How do mass spectrometers measure the mass of a compound?

Mass spectrometry is a method of identifying the molecular mass of compounds by measuring its mass to charge ratio. Methods vary depending on the molecules being analysed, their phase, the wanted sample insertion and purification methods, cost of the machine and the analysis, accuracy, speed a...

Mass spectrometry is a method of identifying the molecular mass of compounds by measuring its mass to charge ratio. Methods vary depending on the molecules being analysed, their phase, the wanted sample insertion and purification methods, cost of the machine and the analysis, accuracy, speed and other variables. Molecules inserted in a mass spectrometer undergo three different processes: ionisation, mass analysis and detection, all of which can be done through various different methods. I will explain only one method of each process, and the calculations that the software in the MS has to do to identify the mass of each molecule.

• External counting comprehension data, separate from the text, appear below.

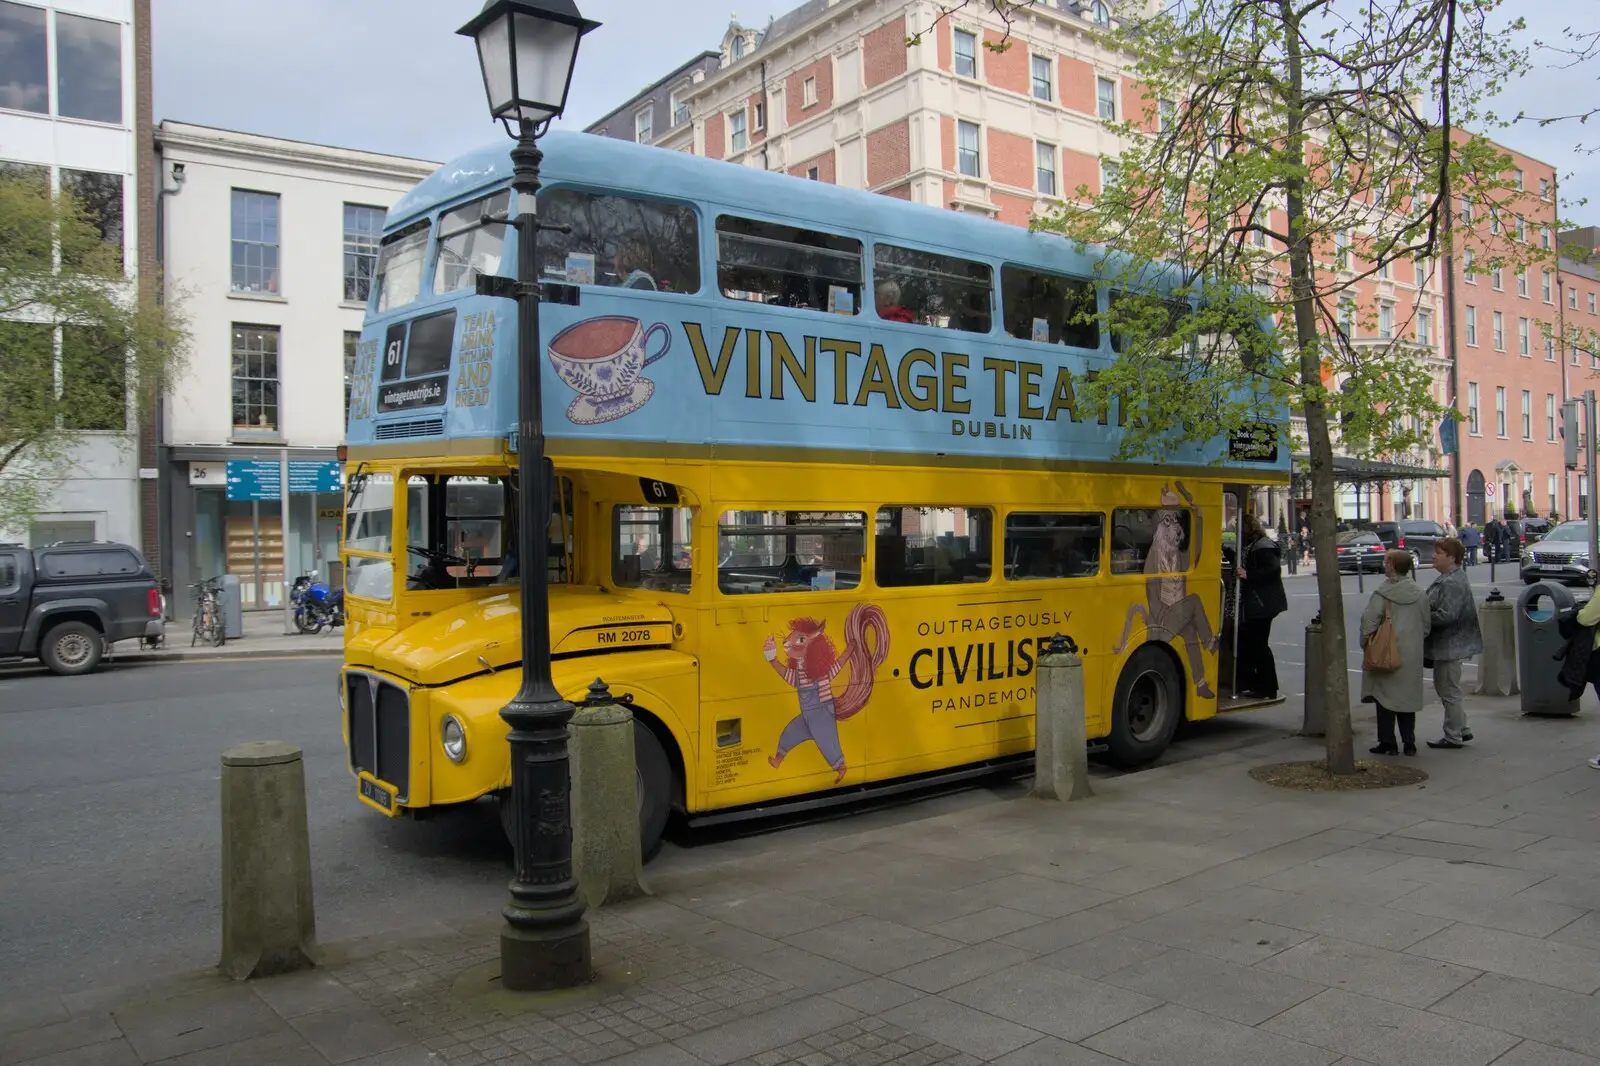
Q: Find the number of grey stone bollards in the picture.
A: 5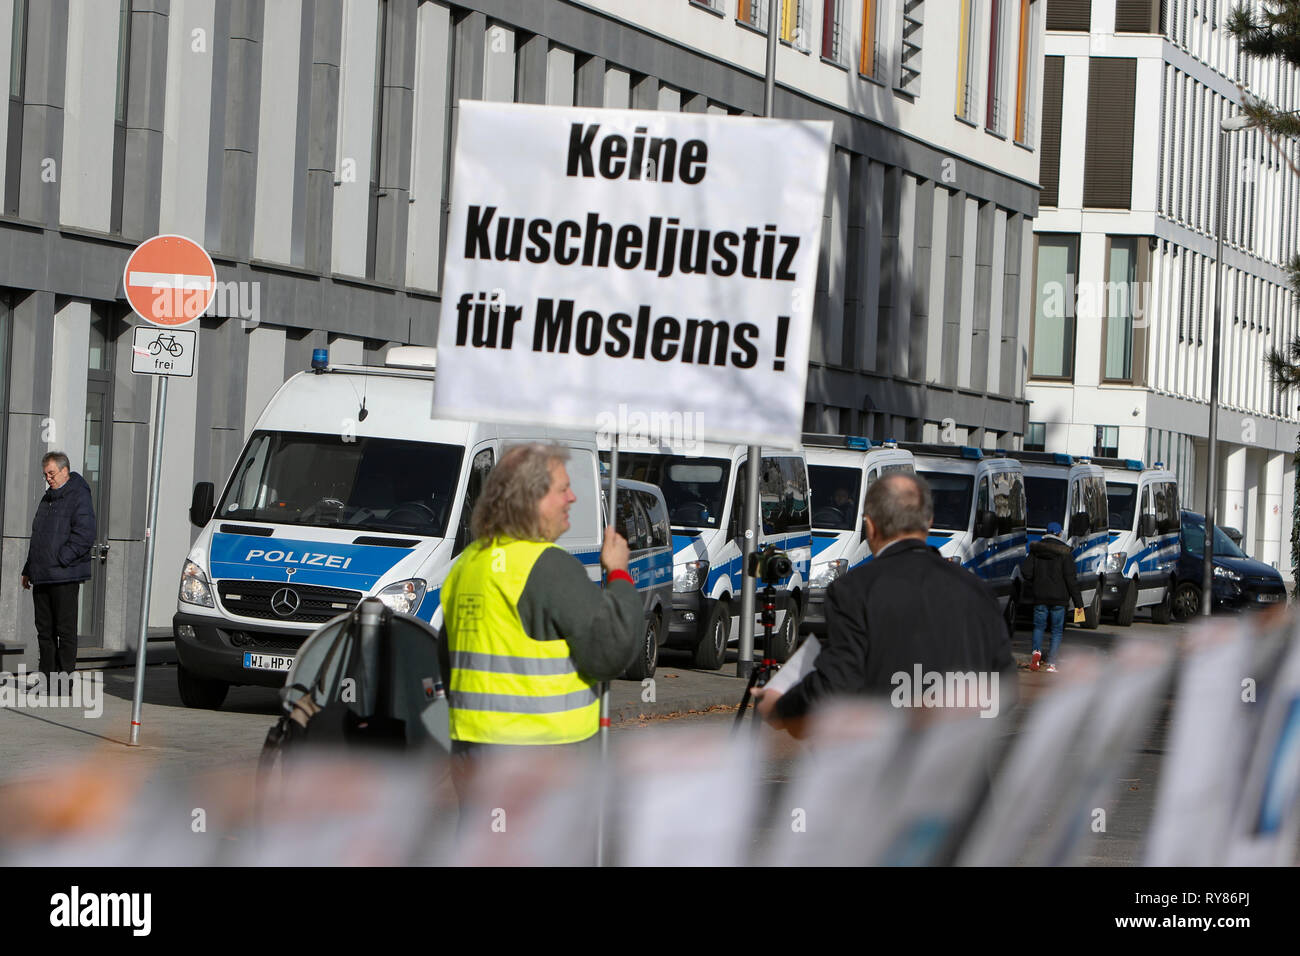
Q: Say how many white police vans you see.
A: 6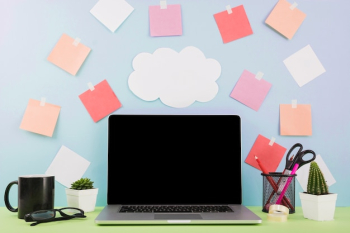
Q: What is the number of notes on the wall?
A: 13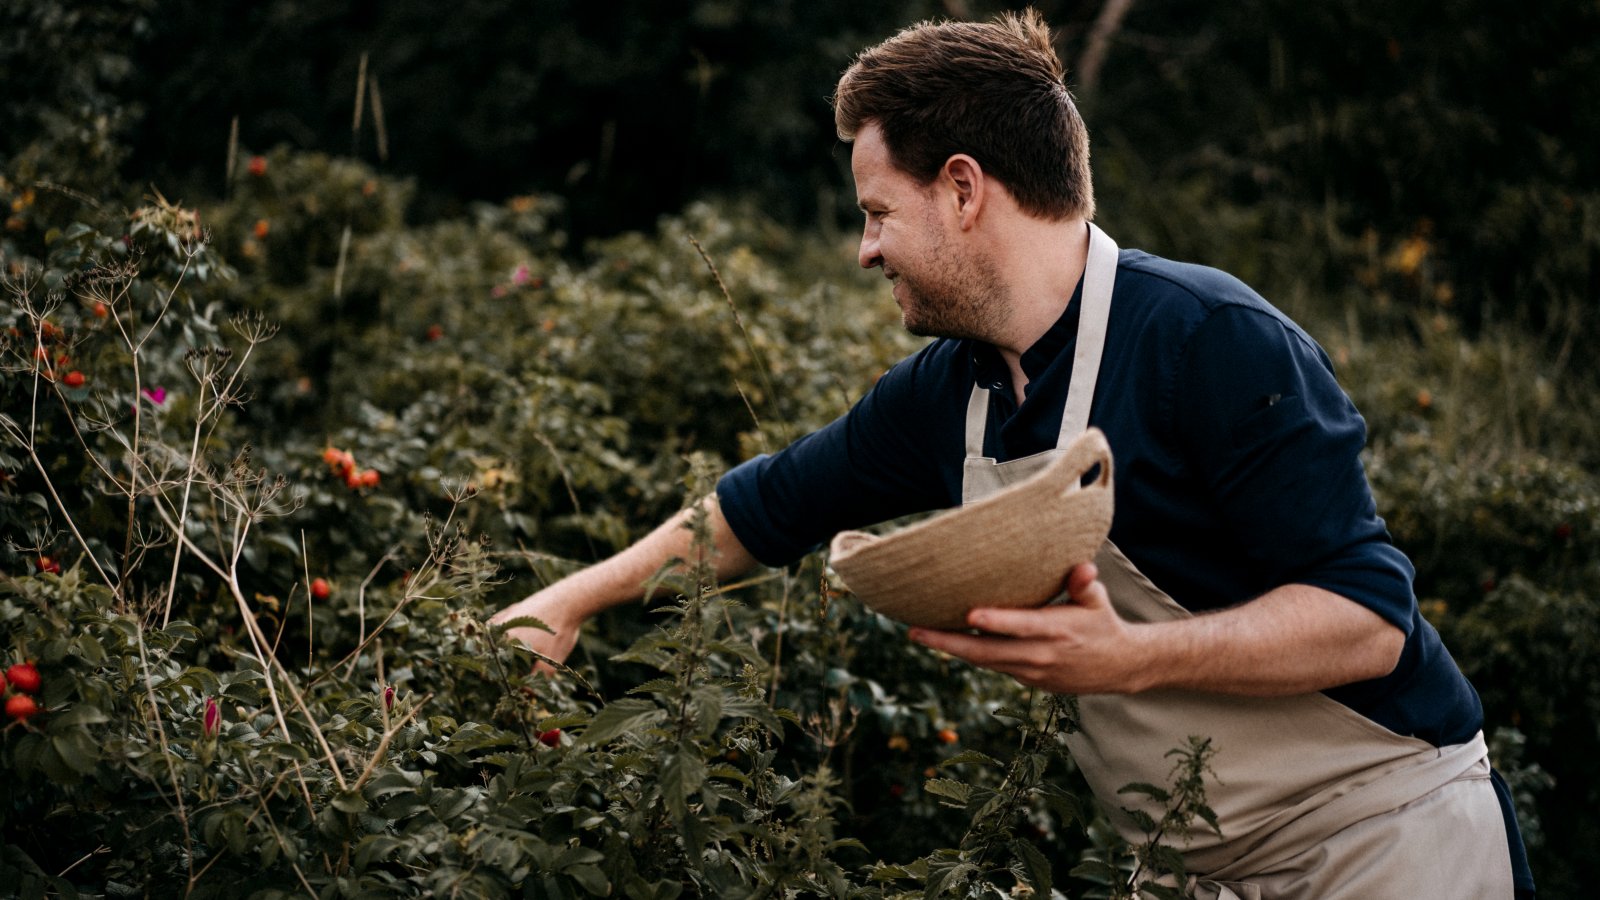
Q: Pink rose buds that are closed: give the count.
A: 2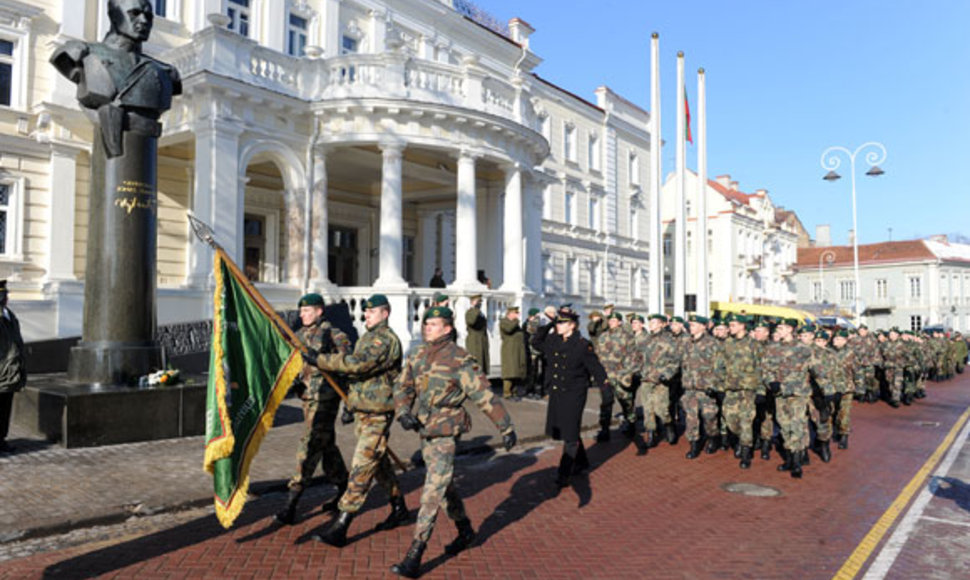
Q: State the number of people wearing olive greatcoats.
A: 2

A mass spectrometer is a general term, given to machines that identify molecules by finding out their mass to charge ratio. Because of this any machine used to identify compounds in any context are mass spectrometers, and so they have a wide variety of both routine and research uses. Uses include: identifying and analysing peptides and proteins for biotechnological research; drug discovery, combinatorial chemistry and drug metabolism in pharmaceutics; identification of precise oil composition in geology; water quality and food contamination identification in environmental regulation; neonatal screening and haemoglobin analysis in the clinical industry; and most importantly drug testing and identification in sports and for law enforcement. All these purposes are generally done to an accuracy of 0.01%, making mass spectrometers very useful machines for society.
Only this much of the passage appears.